LIBERATION DE LIPSHEIM
25 Novembre 1944
J’avais 14 ans, le 20. J’ai reçu un ordre de réquisition pour aller creuser des tranchées dans les Vosges avec les « enfants » de ma classe.
Mon père m’a emmené à Strasbourg au bureau de recrutement chez le responsable nazi – En entrant chez le recruteur mon père lui a dit : « avec ce gamin vous voulez gagner la guerre ? » « Foutez moi le camps dit-il » avec quand même une exemption à la clef. J’étais vraiment un gamin malingre qui savait à peine tenir une pelle.

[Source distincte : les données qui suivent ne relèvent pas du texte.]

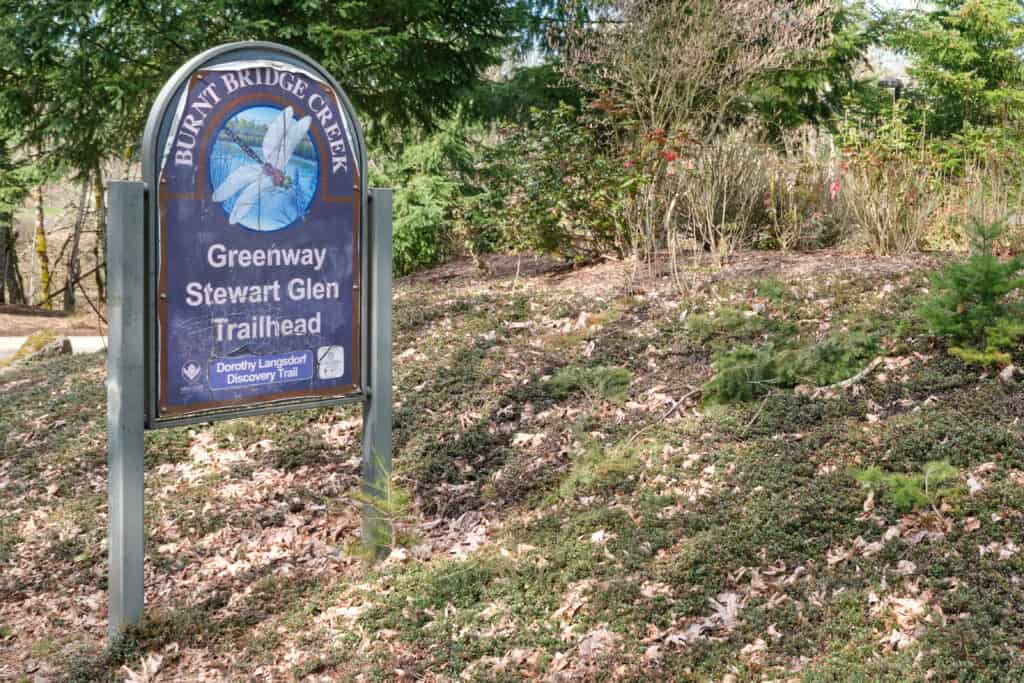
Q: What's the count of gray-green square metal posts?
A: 2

J’étais scolarisé à Strasbourg à la « Karlroos Schule », là on était obligé d’apprendre le latin et surtout l’anglais. Cette dernière langue m’a beaucoup aidé lorsque les américains sont venus à Lipsheim
L’école « Oberschule für Jungen » avait été bombardée par les américains. Le 25 septembre 1944, elle avait brûlé, ainsi qu’une partie de l’église St Jean. Nous n’avions heureusement pas classe ce jour là.
Dans la soirée du 21 novembre, vers 23 heures, on frappe à notre porte. Une section de soldats allemands nous a demandé d’ouvrir. Nous étions terrorisés mais les soldats nous demandèrent que du café et de quoi manger. Ils repartirent comme ils étaient venus. Ils étaient une vingtaine, très démoralisés.

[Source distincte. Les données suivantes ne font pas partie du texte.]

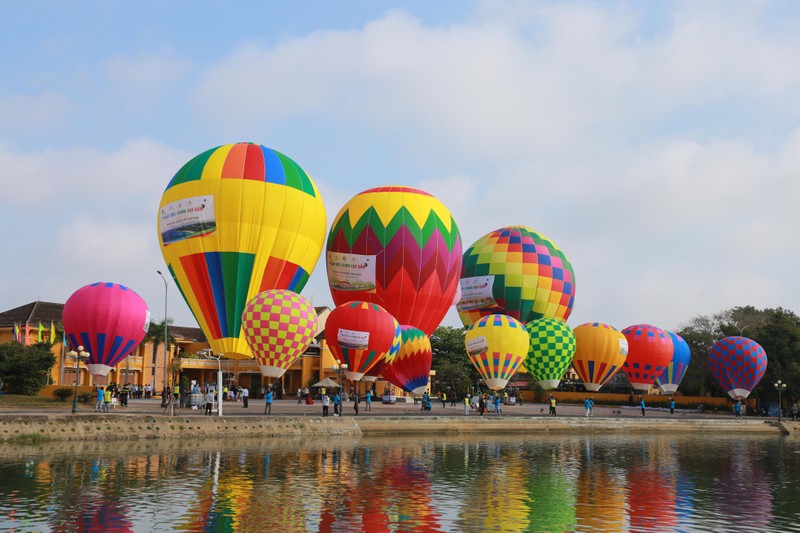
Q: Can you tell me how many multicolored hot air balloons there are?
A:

Le matin du 25 novembre, nous entendîmes des bruits bizarres. Mon père nous emmène au chantier et de là nous virent une colonne de chars, de jeeps et de half-track venant de Geispolsheim.
L’émotion de la population était à son comble en entendant des soldats américains parler français. En réalité c’était des Français de la 2ème DB du Général Leclerc: les …… calots rouges !!
Le pont routier sur l’Andlau avait été miné et les Allemands l’avaient fait sauter. Le lendemain toute la division a passé sur la voie de chemin de fer et emprunté le pont ferroviaire qui n’avait sauté que partiellement. Nous donnions un coup de main pour égaliser le ballast pour permettre aux cars de passer sur les rails.
La 2ème D.B. partie en direction d’Erstein pour libérer cette ville.
Lors du passage sur les rails, le Général Leclerc était posté sur les marches du restaurant Woerth « Restaurant de la Gare » pour assister à cette délicate manœuvre.
Ma cousine Odile a remis un bouquet de fleurs à cette occasion, à l’équipage de la 1ère automitrailleuse. Le conducteur était le futur Abbé Marion.
Quelques jours après, la division Leclerc a du repartir et se sont les Américains qui les ont remplacés et c’est à ce moment là que l’anglais que les Allemands m’ont fait apprendre m’a servi à faire l’interprète auprès des autorités américaines (QG dans la maison de ma marraine).
Nous les jeunes, nous avons récupéré les armes et les munitions que les soldats Allemands ont dû jeter.
A 14 ans on savait tirer au fusil de guerre, dégoupiller des grenades et jouer avec les munitions.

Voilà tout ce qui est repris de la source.